For industry observers like Anomali’s Dowsett, A.I. is accelerating the convergence of IT and security. He points to two scenarios:
- The first is A.I. as a threat: The simplest example is A.I. is making it practically impossible to detect phishing letters which, in the past, used to show themselves through bad grammar and weird constructions. Now A.I. can write the phishing email for you.
- The second is A.I. as a cybersecurity fight tool: A.I. does this by reducing the list of things one needs to learn or, for that matter do—for example, proprietary query languages—before they are ready to tackle an increasing list of cybersecurity tasks. In the case of phishing, the best answer to an A.I. offense is an A.I. defense, making the technology a key tool in fighting A.I.

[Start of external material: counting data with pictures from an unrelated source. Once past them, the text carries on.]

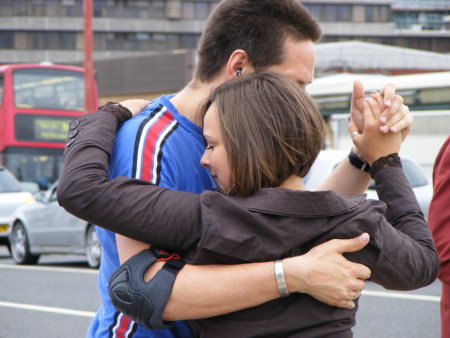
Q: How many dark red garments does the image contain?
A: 1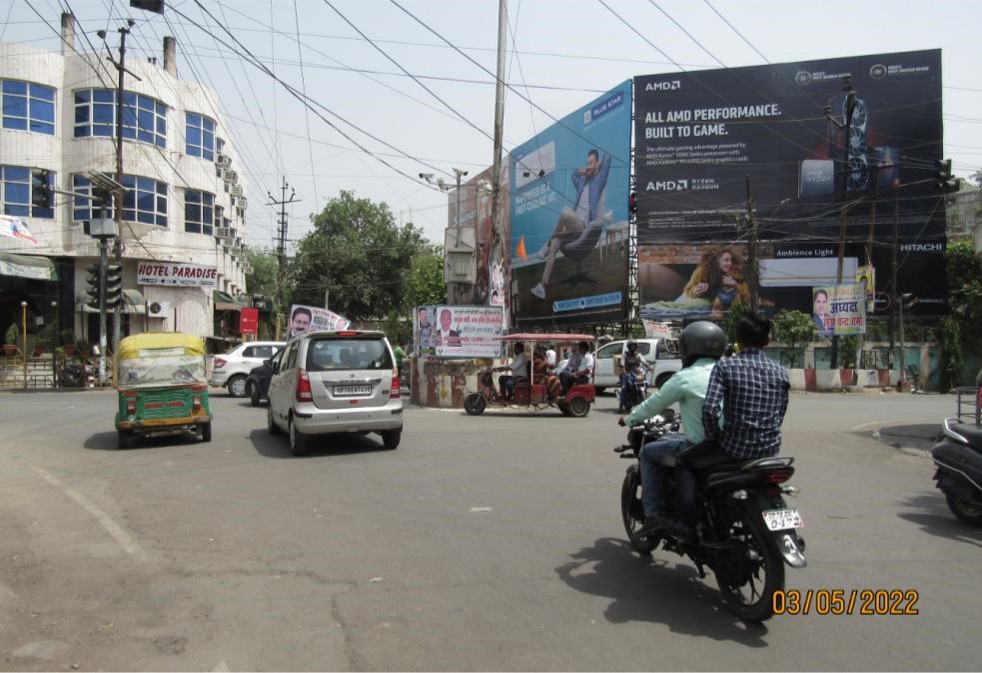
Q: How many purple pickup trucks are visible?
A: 0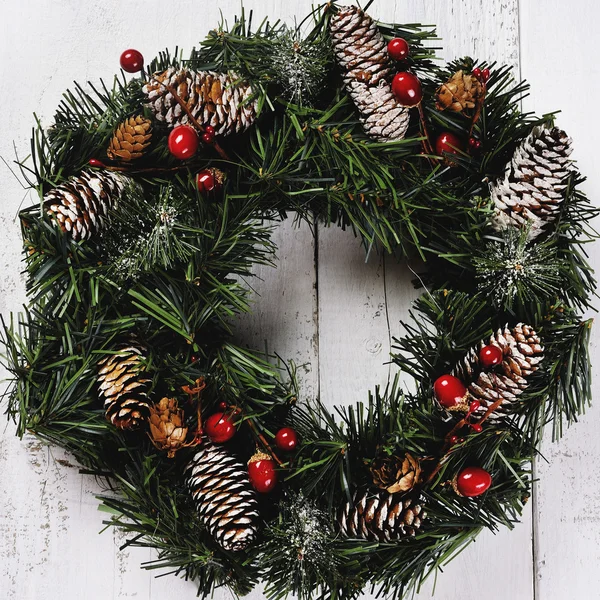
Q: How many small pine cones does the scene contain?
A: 4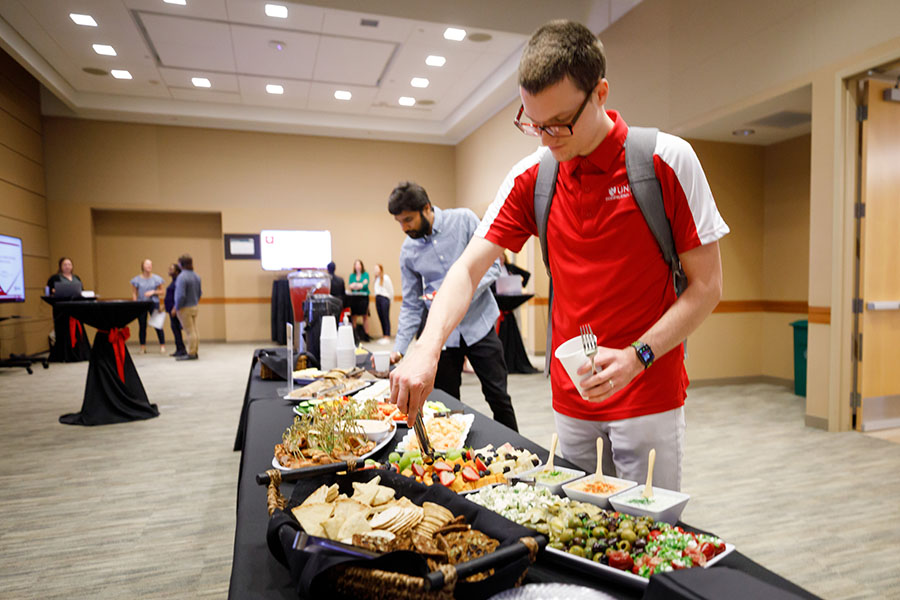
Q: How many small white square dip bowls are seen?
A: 3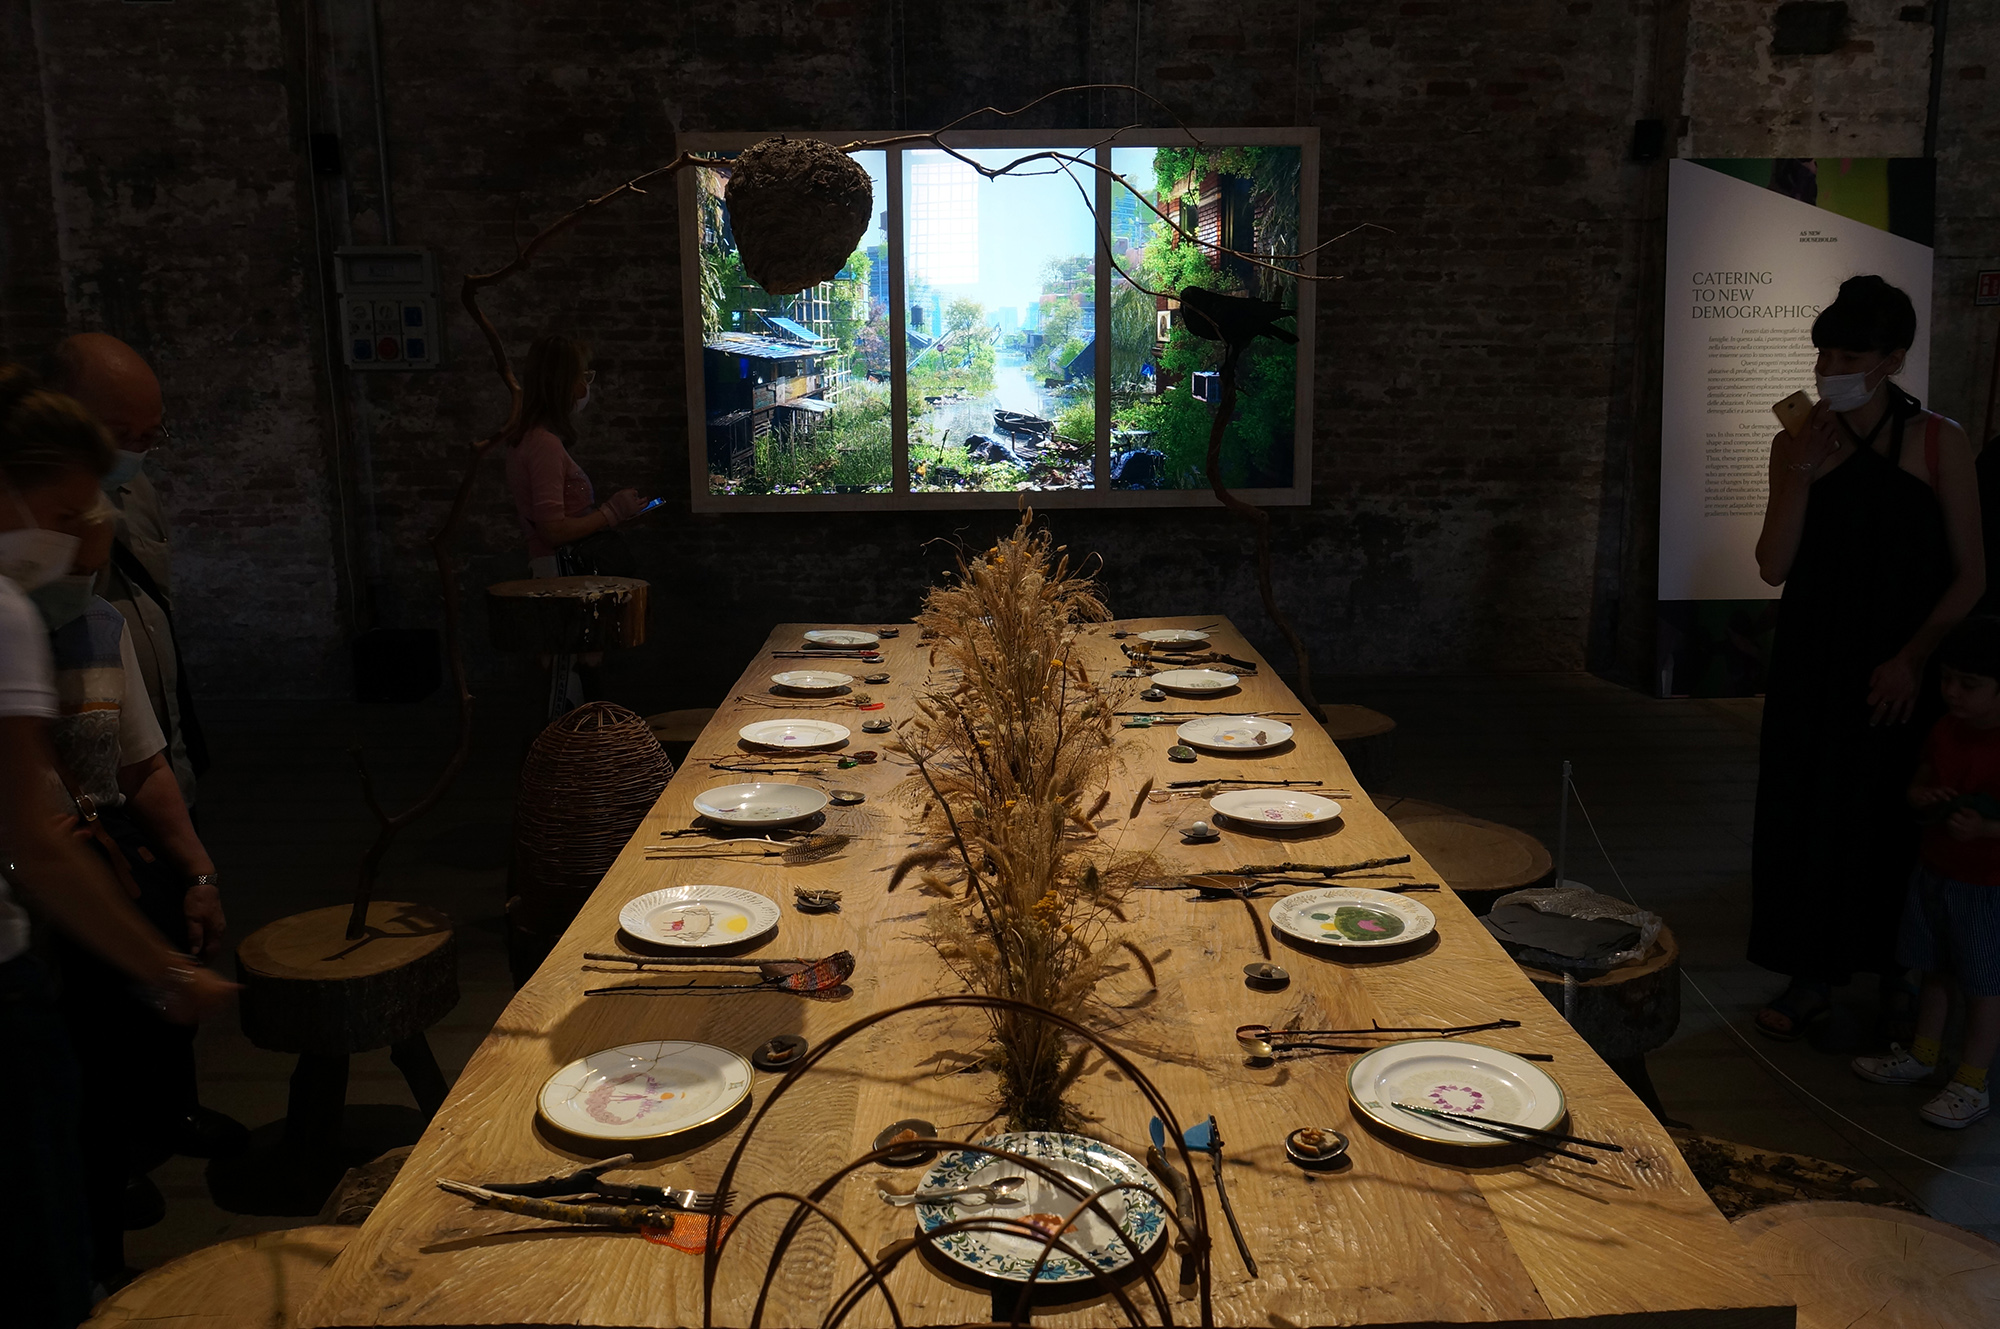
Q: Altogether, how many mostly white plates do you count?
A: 13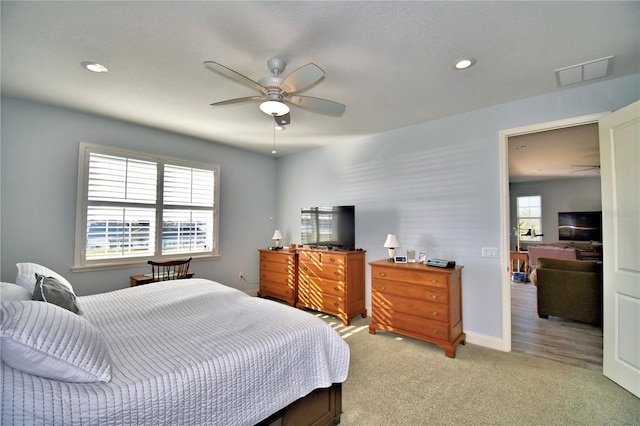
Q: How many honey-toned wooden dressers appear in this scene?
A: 3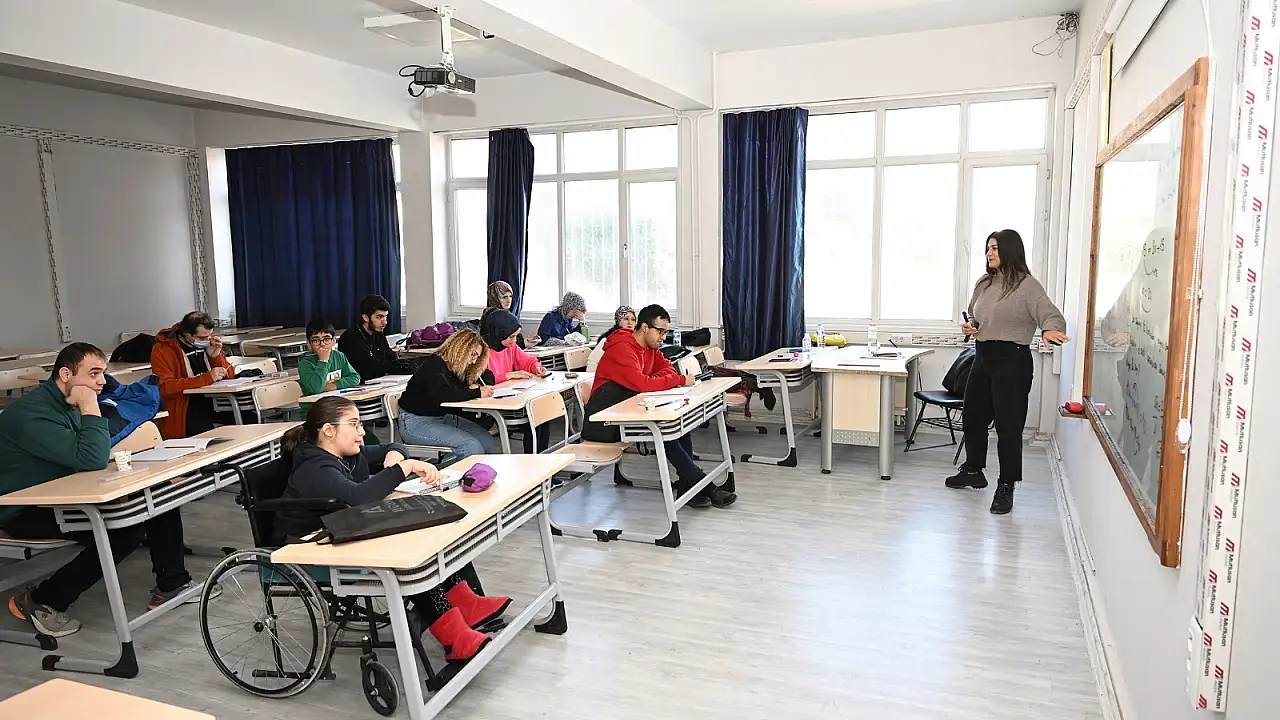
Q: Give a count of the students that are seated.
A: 11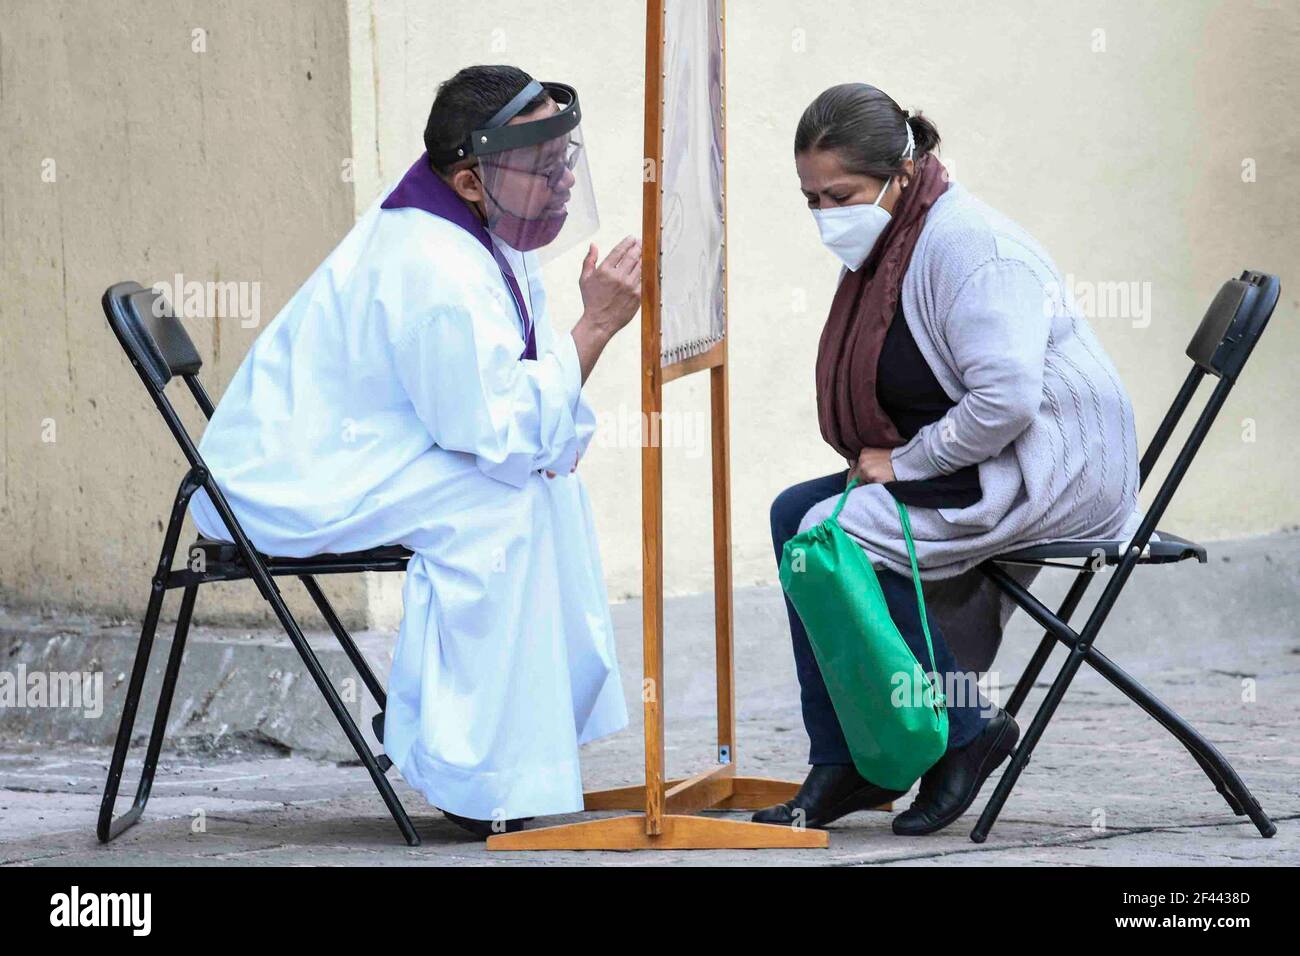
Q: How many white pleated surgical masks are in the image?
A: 0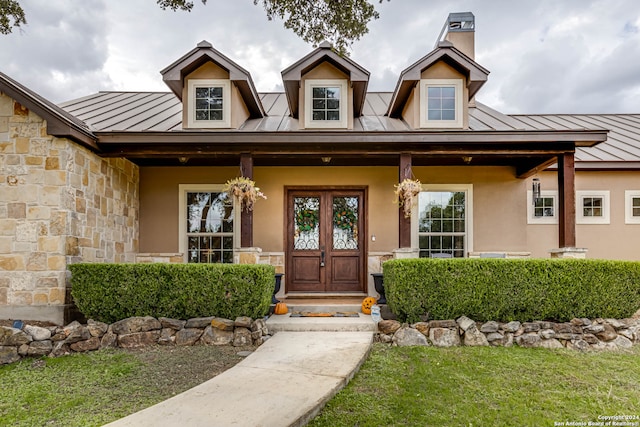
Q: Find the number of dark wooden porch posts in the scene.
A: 3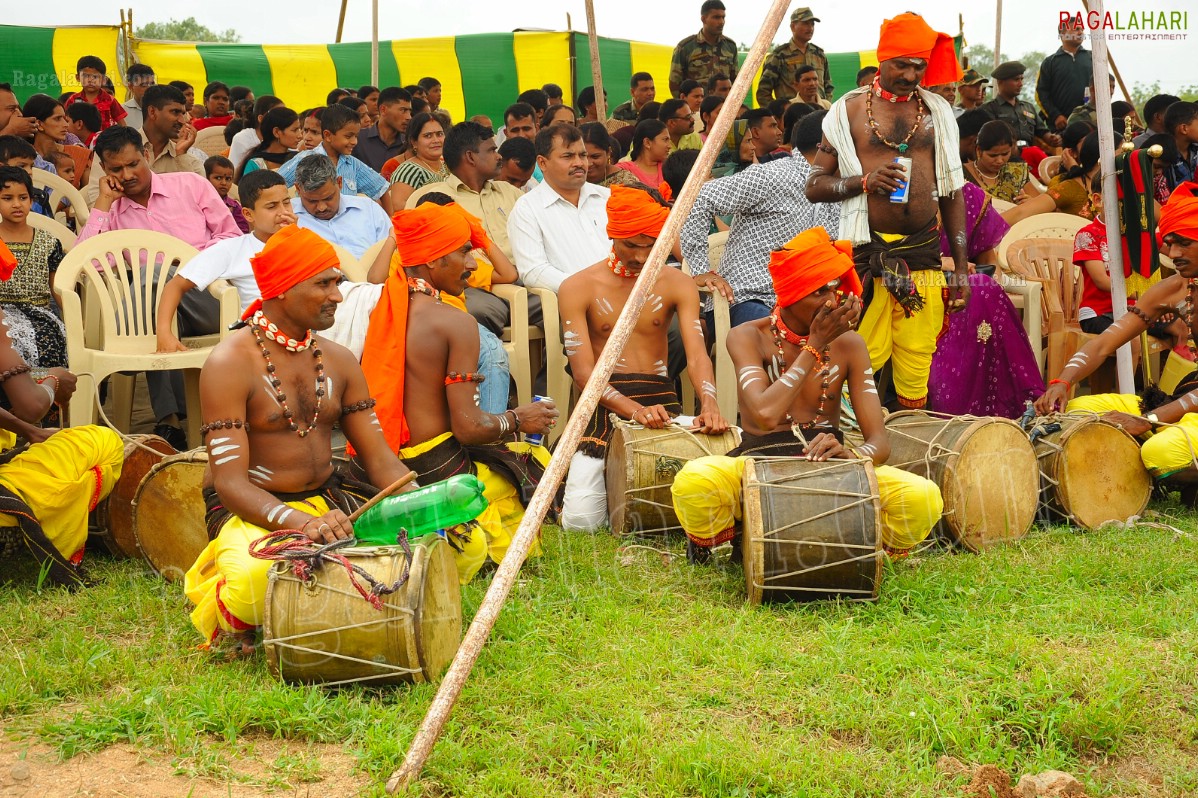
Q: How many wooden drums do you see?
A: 7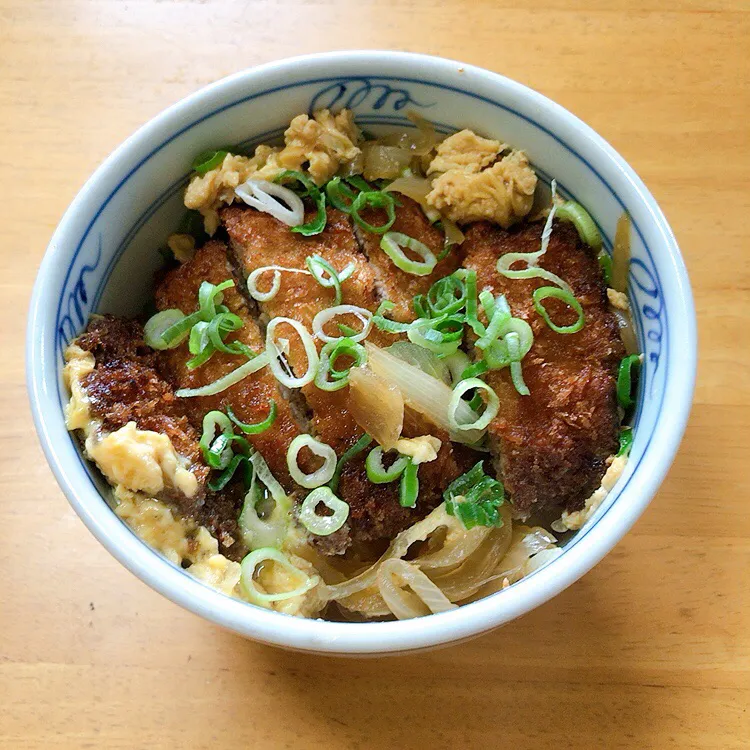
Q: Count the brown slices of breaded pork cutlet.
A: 5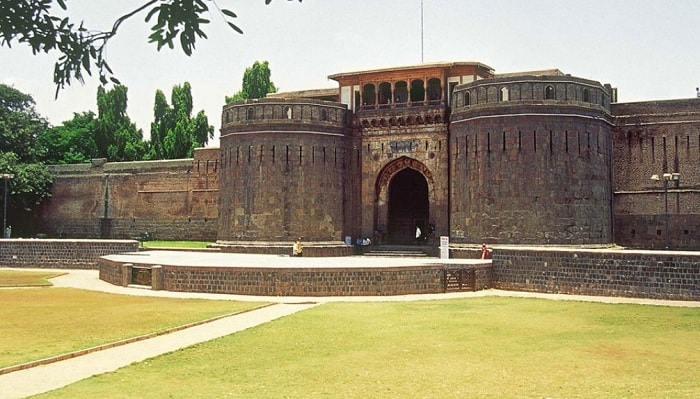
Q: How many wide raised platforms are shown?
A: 1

Keep Security’s Guccione noted that while A.I. and machine learning might still be considered traditional IT tools, they have been playing a role in cybersecurity and there are use cases that make them a boon in this arena. This includes the ability to analyze massive data sets for anomalies faster than any team of humans could.
“This indicates that the future of cybersecurity work will increasingly involve a hybrid approach, combining the strengths of A.I. computing and processing with human expertise and decision-making,” Guccione said. “Professionals in cybersecurity will need to develop skills in both A.I. technologies and traditional security practices to effectively leverage A.I. tools while ensuring robust security strategies.”